** TASK REQUIREMENTS **
From the entries that follow, report every line in which "high" occurs.

Start of TASK INPUT

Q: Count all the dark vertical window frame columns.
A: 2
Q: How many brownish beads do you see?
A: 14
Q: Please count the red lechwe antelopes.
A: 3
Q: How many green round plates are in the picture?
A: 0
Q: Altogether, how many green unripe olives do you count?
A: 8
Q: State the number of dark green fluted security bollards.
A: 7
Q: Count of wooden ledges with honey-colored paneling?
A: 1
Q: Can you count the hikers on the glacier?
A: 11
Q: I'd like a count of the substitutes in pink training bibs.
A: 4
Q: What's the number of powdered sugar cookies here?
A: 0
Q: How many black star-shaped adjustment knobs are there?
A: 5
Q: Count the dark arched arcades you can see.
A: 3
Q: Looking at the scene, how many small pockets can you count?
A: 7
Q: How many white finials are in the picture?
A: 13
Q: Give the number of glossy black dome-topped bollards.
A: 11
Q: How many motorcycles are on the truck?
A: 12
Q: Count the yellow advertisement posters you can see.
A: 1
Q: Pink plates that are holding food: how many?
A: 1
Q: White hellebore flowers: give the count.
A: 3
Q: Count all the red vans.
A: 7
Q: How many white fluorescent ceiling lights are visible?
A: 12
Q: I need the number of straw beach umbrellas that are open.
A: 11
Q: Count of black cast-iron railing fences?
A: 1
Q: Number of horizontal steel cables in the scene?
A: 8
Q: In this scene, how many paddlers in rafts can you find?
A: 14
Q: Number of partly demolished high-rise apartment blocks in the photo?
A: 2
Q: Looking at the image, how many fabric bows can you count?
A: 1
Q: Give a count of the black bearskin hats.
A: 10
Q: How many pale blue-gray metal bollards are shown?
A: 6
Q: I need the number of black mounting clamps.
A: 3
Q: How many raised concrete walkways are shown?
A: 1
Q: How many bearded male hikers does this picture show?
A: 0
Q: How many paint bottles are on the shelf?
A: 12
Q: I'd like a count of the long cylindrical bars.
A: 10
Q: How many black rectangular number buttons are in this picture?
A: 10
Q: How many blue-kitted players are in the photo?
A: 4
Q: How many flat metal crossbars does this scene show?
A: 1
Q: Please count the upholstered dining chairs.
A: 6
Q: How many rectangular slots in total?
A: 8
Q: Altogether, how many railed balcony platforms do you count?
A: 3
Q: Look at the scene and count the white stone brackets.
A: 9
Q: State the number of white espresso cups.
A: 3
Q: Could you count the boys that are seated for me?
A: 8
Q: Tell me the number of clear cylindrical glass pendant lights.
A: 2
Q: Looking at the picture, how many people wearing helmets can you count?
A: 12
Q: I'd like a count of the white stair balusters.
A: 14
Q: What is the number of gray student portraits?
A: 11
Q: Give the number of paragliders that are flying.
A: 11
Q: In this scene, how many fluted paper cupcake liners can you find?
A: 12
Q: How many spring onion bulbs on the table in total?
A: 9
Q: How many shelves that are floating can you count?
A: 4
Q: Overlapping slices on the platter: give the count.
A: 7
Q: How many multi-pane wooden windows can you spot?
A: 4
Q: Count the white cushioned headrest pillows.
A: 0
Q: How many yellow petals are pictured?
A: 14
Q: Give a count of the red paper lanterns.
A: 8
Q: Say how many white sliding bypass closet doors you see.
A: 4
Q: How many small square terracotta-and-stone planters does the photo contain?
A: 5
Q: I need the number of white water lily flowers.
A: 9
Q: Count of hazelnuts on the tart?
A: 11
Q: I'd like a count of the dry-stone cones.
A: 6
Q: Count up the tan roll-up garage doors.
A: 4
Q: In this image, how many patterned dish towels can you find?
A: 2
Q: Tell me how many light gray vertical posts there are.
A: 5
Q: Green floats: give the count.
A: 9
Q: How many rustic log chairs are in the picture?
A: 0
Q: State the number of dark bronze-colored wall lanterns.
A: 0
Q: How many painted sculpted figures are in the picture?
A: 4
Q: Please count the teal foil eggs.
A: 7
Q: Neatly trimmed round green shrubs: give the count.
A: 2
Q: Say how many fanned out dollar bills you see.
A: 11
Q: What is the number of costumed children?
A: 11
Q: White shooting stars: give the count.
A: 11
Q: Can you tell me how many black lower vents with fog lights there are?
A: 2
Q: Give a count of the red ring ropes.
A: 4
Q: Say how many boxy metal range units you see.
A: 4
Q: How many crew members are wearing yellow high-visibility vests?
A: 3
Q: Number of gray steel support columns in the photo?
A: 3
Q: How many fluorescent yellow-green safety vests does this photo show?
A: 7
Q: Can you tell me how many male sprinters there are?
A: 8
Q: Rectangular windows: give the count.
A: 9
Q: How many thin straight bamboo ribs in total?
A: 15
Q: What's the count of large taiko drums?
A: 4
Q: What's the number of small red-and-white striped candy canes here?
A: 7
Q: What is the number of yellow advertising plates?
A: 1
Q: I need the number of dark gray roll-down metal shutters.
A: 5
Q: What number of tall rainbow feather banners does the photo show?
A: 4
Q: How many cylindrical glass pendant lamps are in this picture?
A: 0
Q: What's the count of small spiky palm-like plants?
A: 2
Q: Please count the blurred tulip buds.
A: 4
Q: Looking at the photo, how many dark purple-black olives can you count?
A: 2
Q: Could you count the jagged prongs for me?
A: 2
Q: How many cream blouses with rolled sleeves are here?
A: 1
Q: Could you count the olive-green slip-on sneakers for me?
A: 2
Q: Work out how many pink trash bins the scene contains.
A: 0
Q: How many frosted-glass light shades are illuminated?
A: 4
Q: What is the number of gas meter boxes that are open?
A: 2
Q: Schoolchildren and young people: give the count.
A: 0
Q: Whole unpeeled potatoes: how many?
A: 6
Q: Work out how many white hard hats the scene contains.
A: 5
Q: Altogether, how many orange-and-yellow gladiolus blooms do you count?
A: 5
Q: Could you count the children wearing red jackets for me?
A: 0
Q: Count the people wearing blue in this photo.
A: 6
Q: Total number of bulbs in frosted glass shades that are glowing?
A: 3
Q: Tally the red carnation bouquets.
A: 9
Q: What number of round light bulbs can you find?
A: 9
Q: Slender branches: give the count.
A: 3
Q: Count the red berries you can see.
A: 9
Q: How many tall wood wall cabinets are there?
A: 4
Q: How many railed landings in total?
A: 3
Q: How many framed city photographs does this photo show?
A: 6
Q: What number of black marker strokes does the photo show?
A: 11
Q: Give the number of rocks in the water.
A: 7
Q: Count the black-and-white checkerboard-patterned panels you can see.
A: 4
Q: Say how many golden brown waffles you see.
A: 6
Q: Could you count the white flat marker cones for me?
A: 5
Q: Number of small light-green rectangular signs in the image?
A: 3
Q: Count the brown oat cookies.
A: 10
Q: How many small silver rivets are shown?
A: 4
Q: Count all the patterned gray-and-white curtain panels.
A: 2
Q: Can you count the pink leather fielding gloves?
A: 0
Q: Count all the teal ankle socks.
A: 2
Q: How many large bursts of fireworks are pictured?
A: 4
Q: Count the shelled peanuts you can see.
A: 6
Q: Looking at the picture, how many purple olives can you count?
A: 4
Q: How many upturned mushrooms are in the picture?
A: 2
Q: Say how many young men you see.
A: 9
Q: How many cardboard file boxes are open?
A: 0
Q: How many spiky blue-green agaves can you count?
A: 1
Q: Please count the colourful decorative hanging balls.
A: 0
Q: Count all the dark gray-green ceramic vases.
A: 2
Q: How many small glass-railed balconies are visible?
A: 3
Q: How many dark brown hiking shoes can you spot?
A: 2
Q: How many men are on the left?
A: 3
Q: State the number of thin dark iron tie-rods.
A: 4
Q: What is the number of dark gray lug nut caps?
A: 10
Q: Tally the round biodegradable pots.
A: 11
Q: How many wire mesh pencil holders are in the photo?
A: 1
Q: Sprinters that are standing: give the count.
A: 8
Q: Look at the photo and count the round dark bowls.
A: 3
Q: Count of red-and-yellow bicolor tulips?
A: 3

End of TASK INPUT

** YOUR SOLUTION **
Q: Number of partly demolished high-rise apartment blocks in the photo?
Q: How many crew members are wearing yellow high-visibility vests?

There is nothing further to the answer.